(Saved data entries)
------------------------------

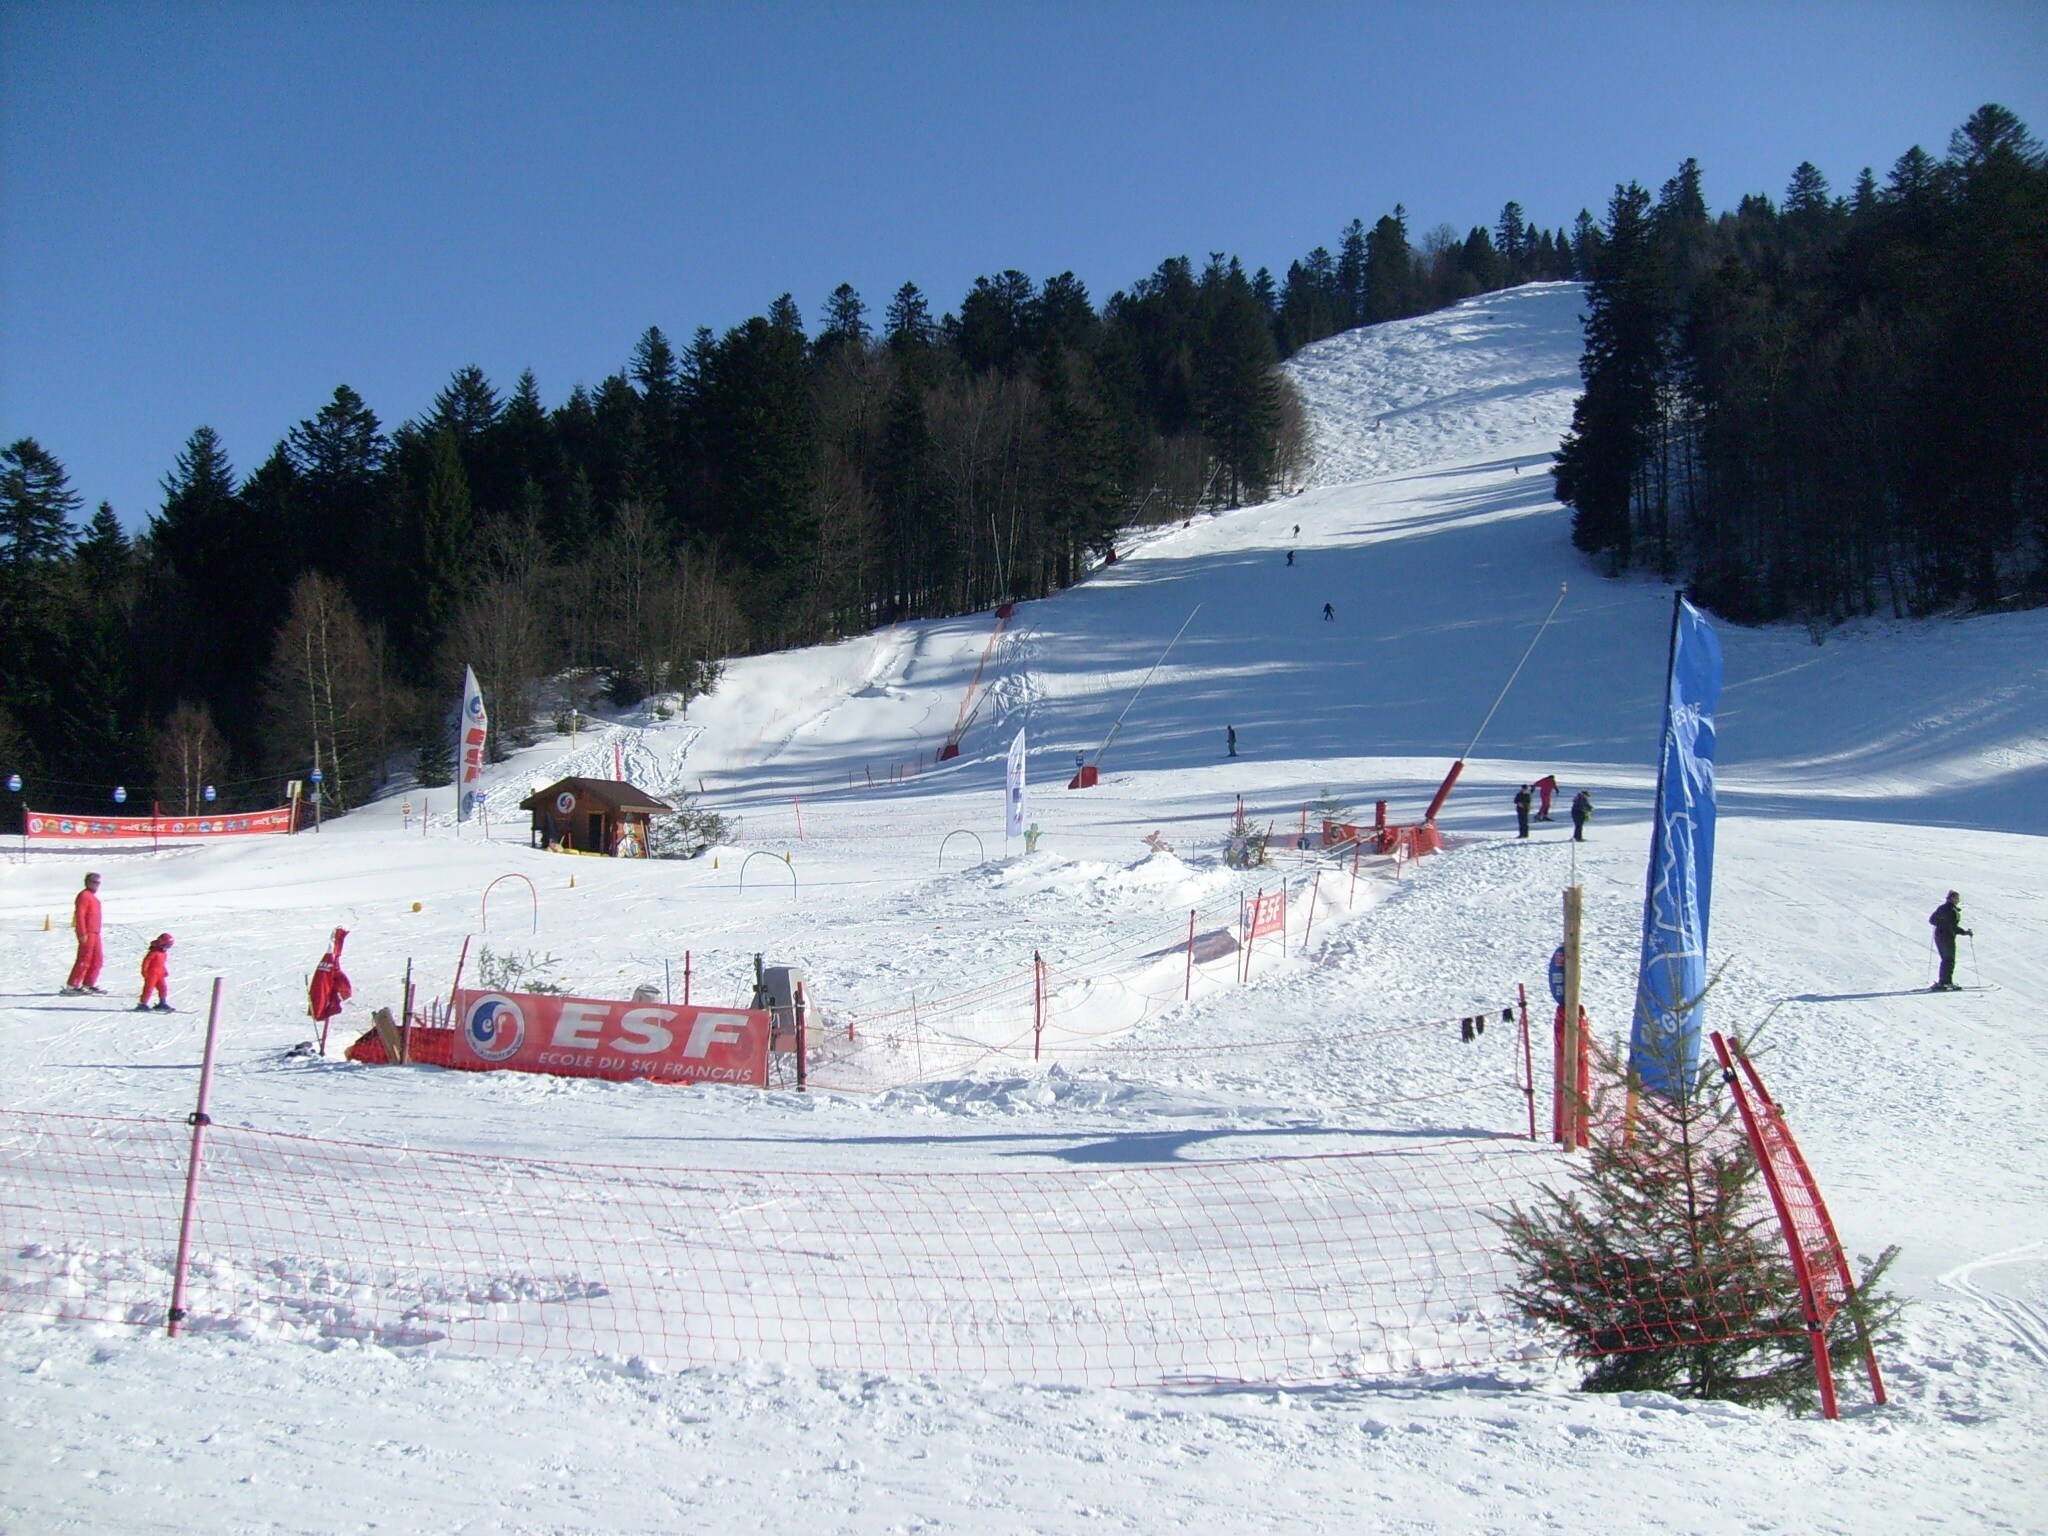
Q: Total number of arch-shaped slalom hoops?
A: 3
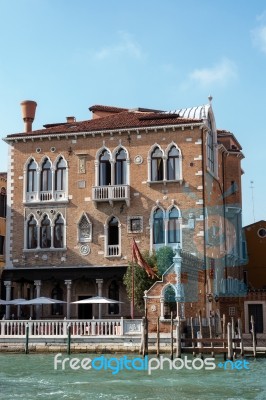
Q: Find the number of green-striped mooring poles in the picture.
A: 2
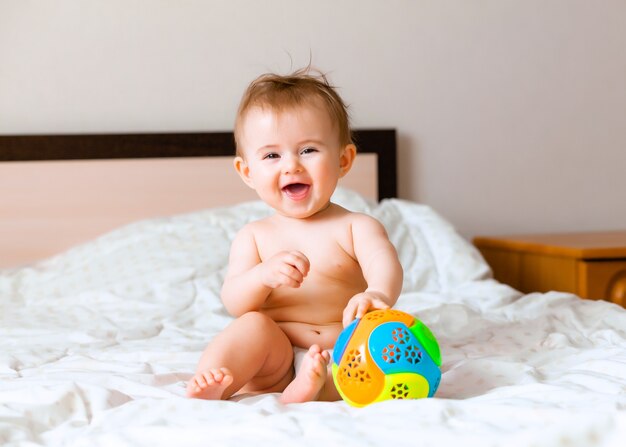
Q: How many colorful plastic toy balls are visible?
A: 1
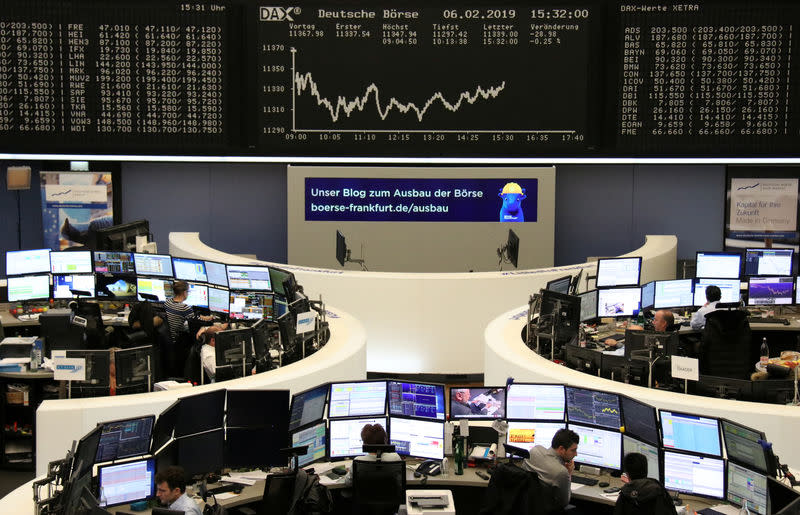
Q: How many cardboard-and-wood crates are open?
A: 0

------------------------------

Search the records for lines holding the word "number", then copy each line you find.

§ **EXERCISE OUTPUT**
Q: Total number of arch-shaped slalom hoops?
Q: Find the number of green-striped mooring poles in the picture.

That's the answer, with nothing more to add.